■ Your assignment ■
Pull each line containing "count" out of the listing below.

■ Exercise material ■
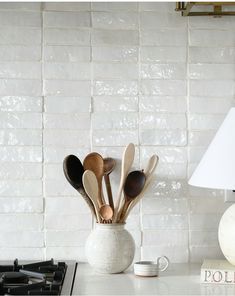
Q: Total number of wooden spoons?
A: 8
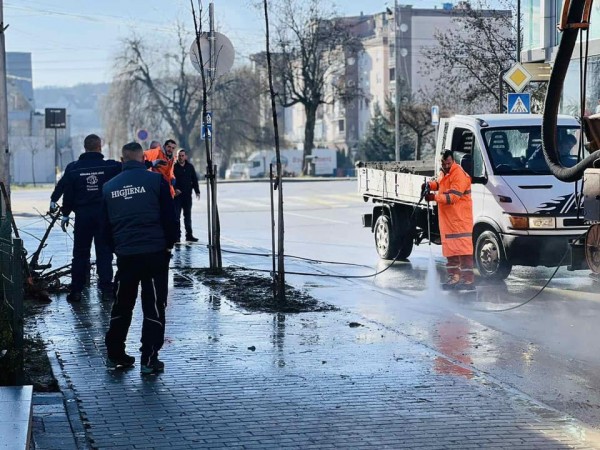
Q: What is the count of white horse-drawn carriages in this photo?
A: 0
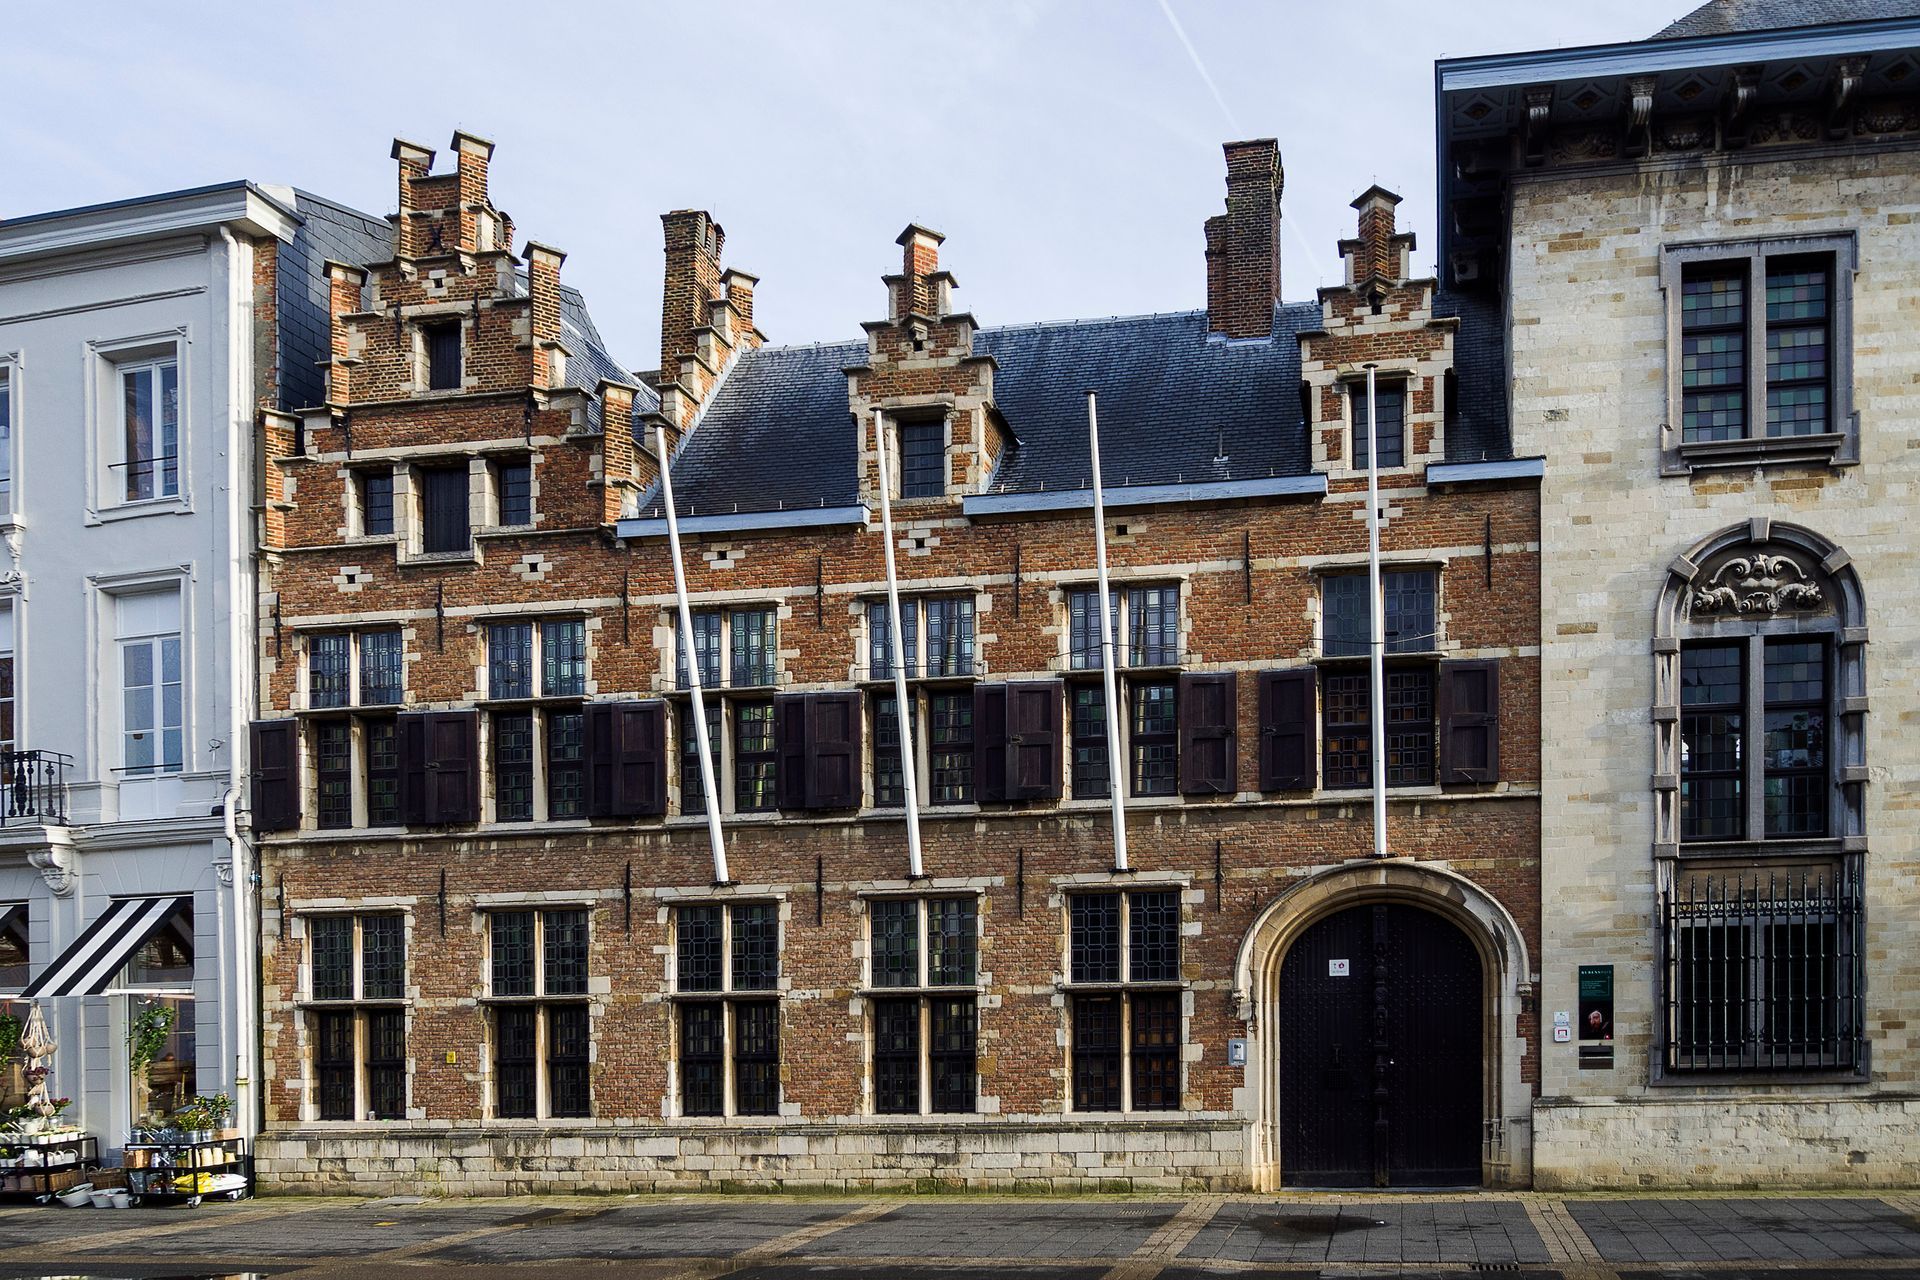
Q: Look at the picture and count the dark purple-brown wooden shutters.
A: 12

■ Answer for the task ■
Q: What is the count of white horse-drawn carriages in this photo?
Q: Look at the picture and count the dark purple-brown wooden shutters.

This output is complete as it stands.